Why was Jesus sentenced to die?
He didn’t die at the hand of Pharisees or at the hand of other enemies in Galilee. He was killed by the elders and the High Priest, who used their political savvy to get him killed, even crucified like one who is no longer to be counted on the roster of world citizens.
Why did they kill him?
They killed him because he declared himself to be greater than the High Priest, and greater than the emperor of the world, Caesar himself.
They killed him because he threatened the religious establishment on which they depended.
They killed him because he stood with the second-rate citizens, demanding that they be treated as equals.
They killed him because he denied any laws or statutes or rituals that were in opposition to love.
I pray that we would be so wise, so brave, so forthright to stand for these principles, although we are derided, stripped of our authority, made vulnerable, arrested and even killed. Because although we may make ourselves an enemy of the powers of the world, we are better off being an imitator of Jesus.
I have a friend who used to huff methylene when he was on the street and it messed up his mind some. He told me that he used a bit after he met me, but he soon quit. I was glad he had stopped, because it was keeping him from God. He told me that even when he was using, God was still directing him and helping him. I shook my head. He asked me, “Do you believe that God was with me, even in my addiction?”

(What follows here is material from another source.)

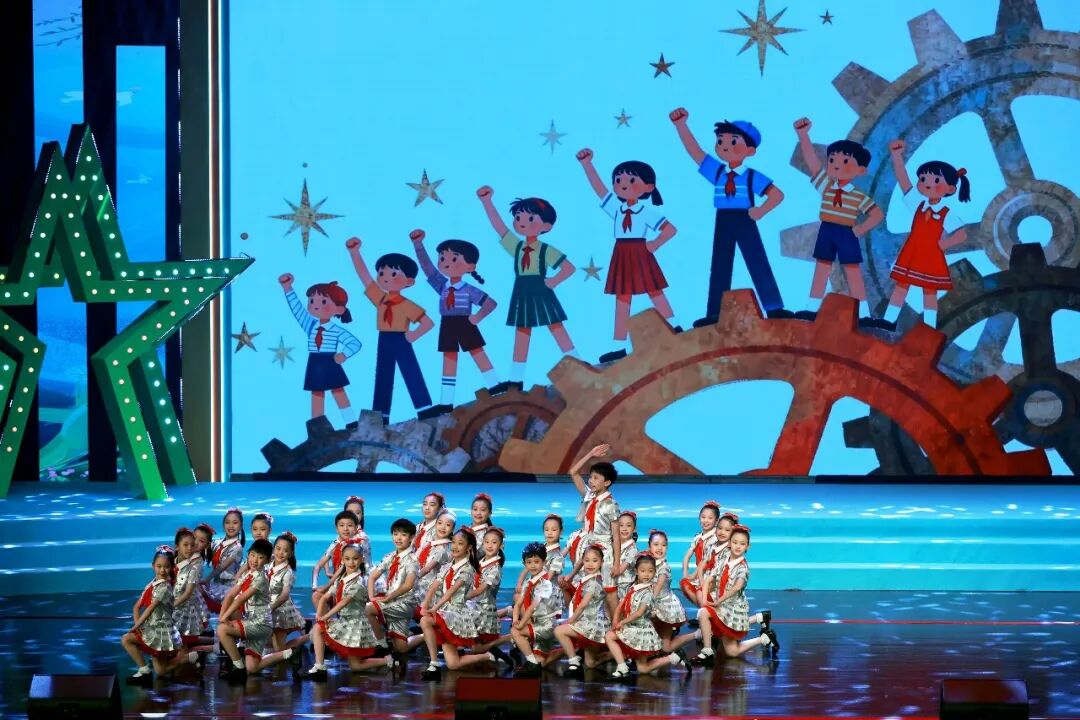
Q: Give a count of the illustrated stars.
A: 10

I thought about him losing his mother who meant everything to him. I thought about him spending his childhood and youth in various forms of prisons, because he was emotionally unstable. I thought about his marriage, which ended with him completely losing contact with his four sons. I thought about him feeling that he was forced to leave his community because he was attacked by his ex-wife’s religion.

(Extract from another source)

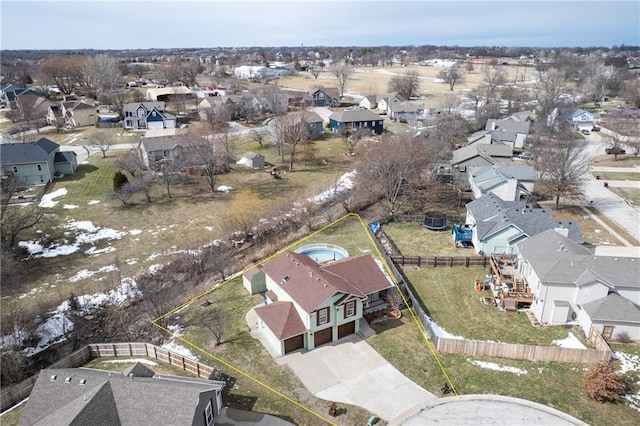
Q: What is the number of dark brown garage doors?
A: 3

I am sure that he made a lot of mistakes. Sometimes horrible ones. But he lived a life of trauma. And he had more to learn to survive than I ever did. He learned to ride on his bike hundreds of miles just to get his mind right. He learned to read the Bible and take notes, finding truth. He learned to live with others and to calmly work through his problems. It took him a long time. I realized that I had no right to question how a person works through their trauma. Especially when they were in a better place.
In response, I nodded my head and said, “I am sure God was with you every step of the way. Talking to you. Helping you get to this place.”
Since then, he got in contact with all four of his sons and his family, and they all love him.